My City Whale © Jomtup Charoenlapnumchai 2022. Wildlife Photographer of the Year is owned by the Natural History Museum, London.

11-14 Years, Highly Commended

In the shallow water of the Gulf of Thailand, against a Bangkok skyline, a Bryde’s whale feeds at the surface. Rather than lunging up from the depths, it has lifted up its head, opened its mouth and dropped its jaw onto the surface so a current of water and fish can flow in at the corners. It will then close its mouth and sink down, engulfing the fish under water.

The Bryde’s whales that feed in the Gulf of Thailand are a smaller, coastal form, also known as Eden’s whales. They use this energy-efficient, mouth-opening feeding technique to make the most of anchovies and other small fish feeding in the less polluted, oxygenated surface layer of seawater. They also stay year-round within Thailand’s fish‑rich coastal waters, rather than migrating as do other populations of Bryde’s whales.

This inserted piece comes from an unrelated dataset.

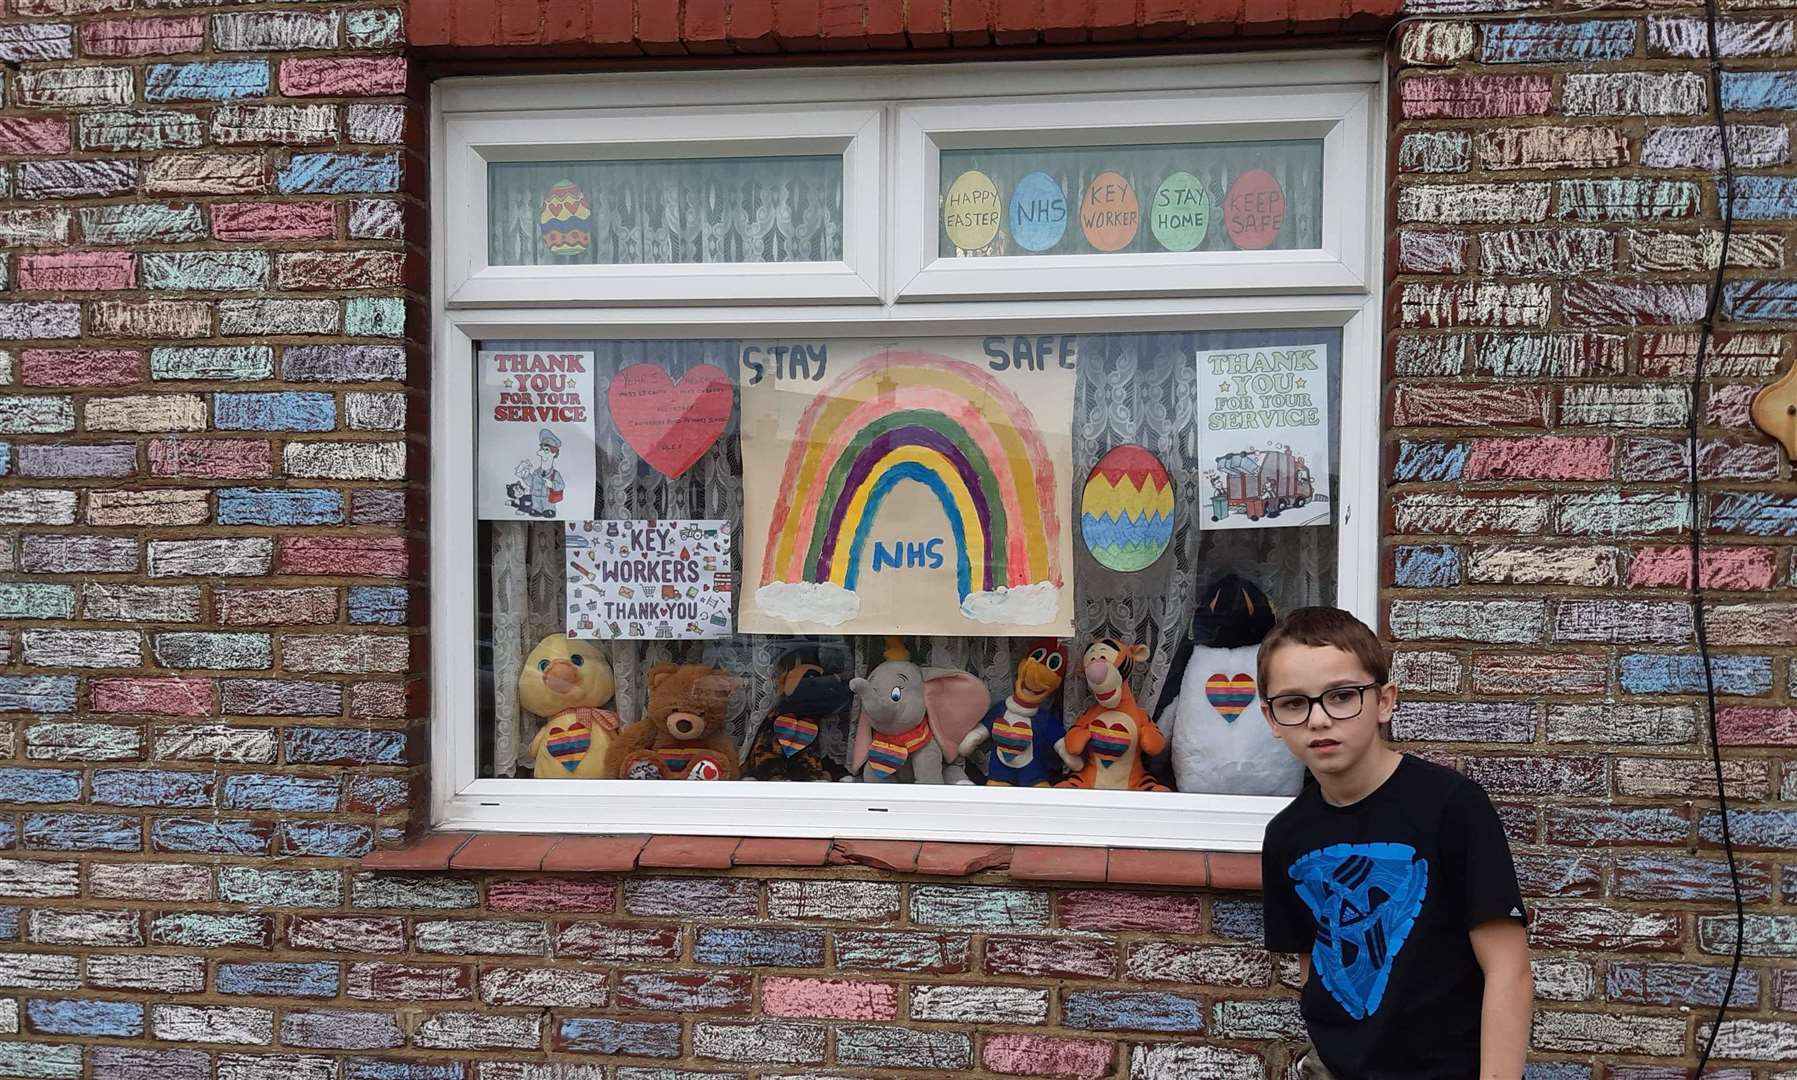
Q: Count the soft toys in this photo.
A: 7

Jomtup took his photograph after having been at sea for 10 hours looking for the whales and seeing nothing. It was only on the return, when the rain stopped and the sea calmed, that this Bryde’s whale appeared relatively near the whale-watching boat, allowing him to show it against the skyscraper skyline – just as two terns flew in to pick off any escaping fish.

About the photographer (2022)

Jomtup has loved wildlife photography since childhood and dreams of one day taking a trip to photograph wildlife around the world.